There ‘s no shortage of truly disheartening and scary events unfolding these days, at the behest of human beings.

There are few, if any, tidy solutions.

There are a million debates about which facts are correct. I therefore try, in my understanding and in my writing about human nature, to examine our underlying motivations—to provide insight especially into the emotional underpinnings that cause us to:

a) believe what we want to believe,

b) discredit and ignore what we want to, and

c) behave violently and carelessly.

Because it’s usually not about the facts, but what motivates us emotionally to believe the facts we want to, even in the face of mountains of evidence we choose to ignore.

I don’t have all the answers, or any, but I have watched myself, and others, grow and change my mind and perspective on many issues by questioning my own beliefs outright as well as my motivations for wanting to believe what I do.

As you know and can see on the internet and in person, people gonna believe what they want to, no matter how ludicrous and weak the evidence.

I find that the only way to change this pattern is for the person to want to wake up, to question their own beliefs, and to do the emotional work that would allow them to believe differently.

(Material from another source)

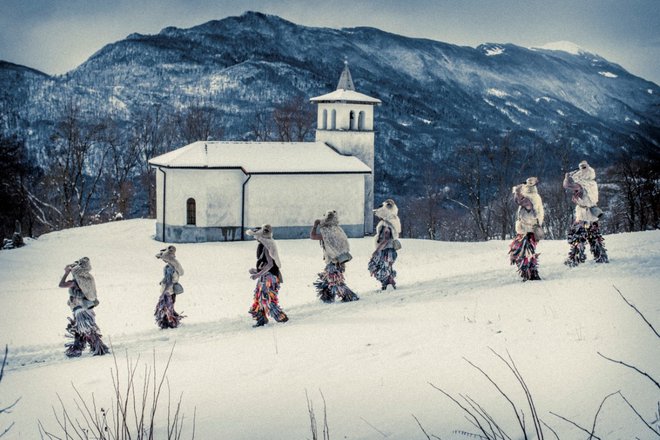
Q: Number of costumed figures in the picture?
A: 7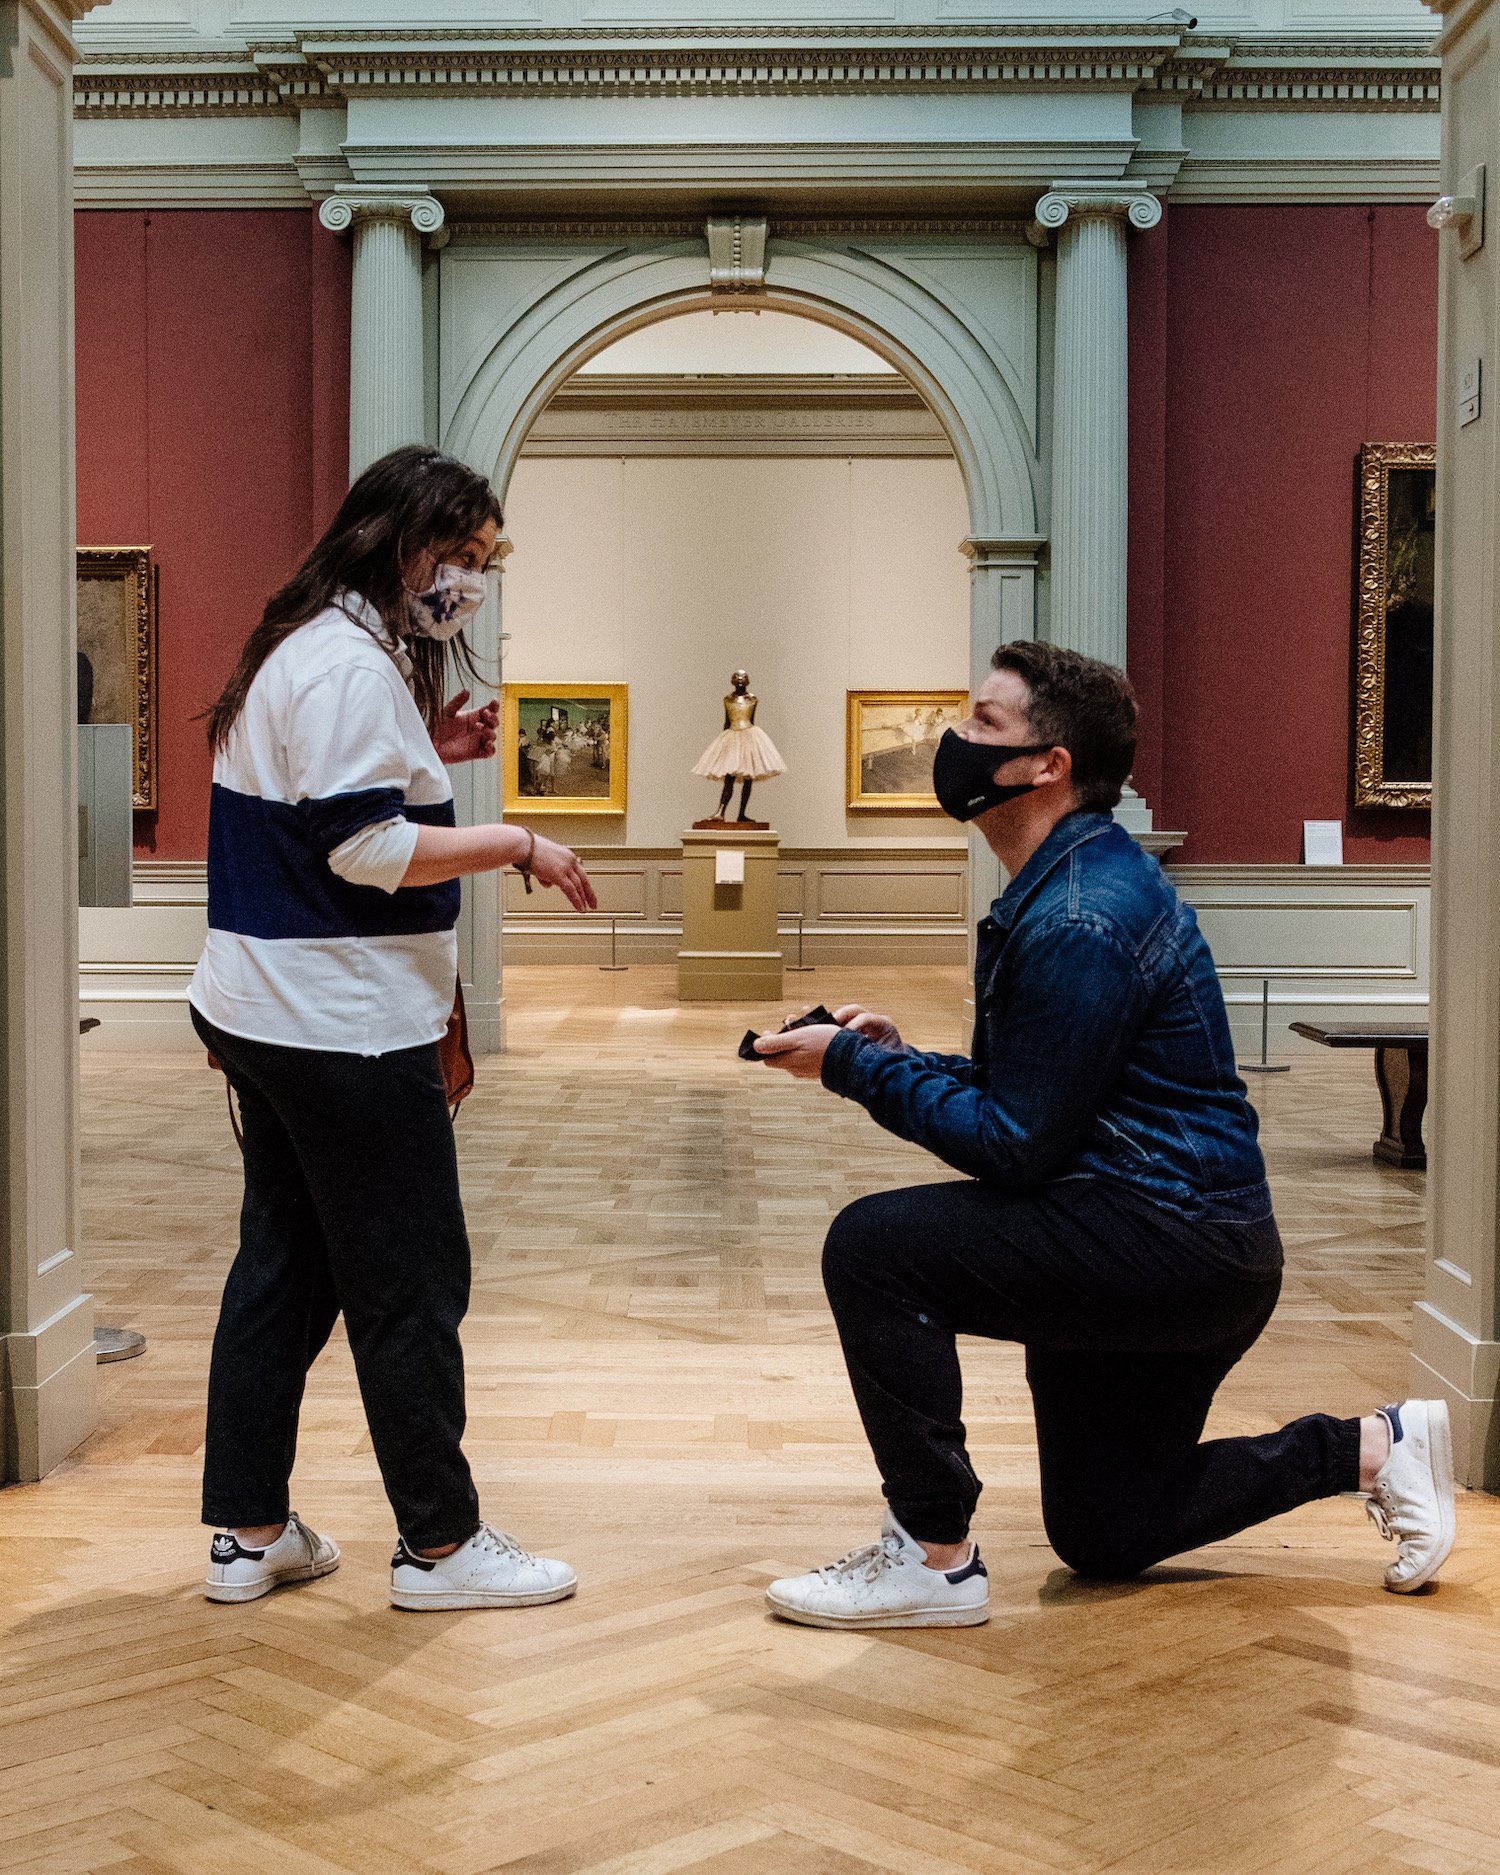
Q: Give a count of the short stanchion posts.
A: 3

I’ve found that such people are far and few in between. Those who agree with this writing are likely those who do this tough work already; those who deny it are likely those who don’t do the work.

And there ain’t nothing that can be done about this . . . which is why healing at this level is an inside job attributed to each person alone, at their own decision to do so. All we can do is put it out there, and like the seed that sprouts with just the right amount of rain and, if ever, flowers when the time is right (and the soil and air not crowding us out!).

This is, in my opinion, a deep form of self-love and love for the world, since how we relate to ourselves often determines how we act to the world.

Ironically, what we need is a lot more humility than boldness. A lot more listening and *healthy* doubting of ourselves (while listening to all sides of stories and bearing the emotional suffering of being wrong if the facts say so) than blind trust in our “intuition” and feelings . . .

from which, if we are not really careful, we make that dangerous leap from raw feeling to unconscious interpretation of what the feeling means (emotional reasoning), which usually ain’t a good path to the most likely truth.

And what drives our emotional bias? I think a big factor is backlogged pain in our hearts that instills fear and bias to believe twisted and extreme versions of what is more likely accurate. Until we clear that pain, our biases and knee jerks will drive us to intellectual dishonesty, tunnel vision, and denial.

More peace in the parade of craziness can be ours. We just gotta have the uncommon strength to undo parts of our psyche for the virtue of honesty and compassion.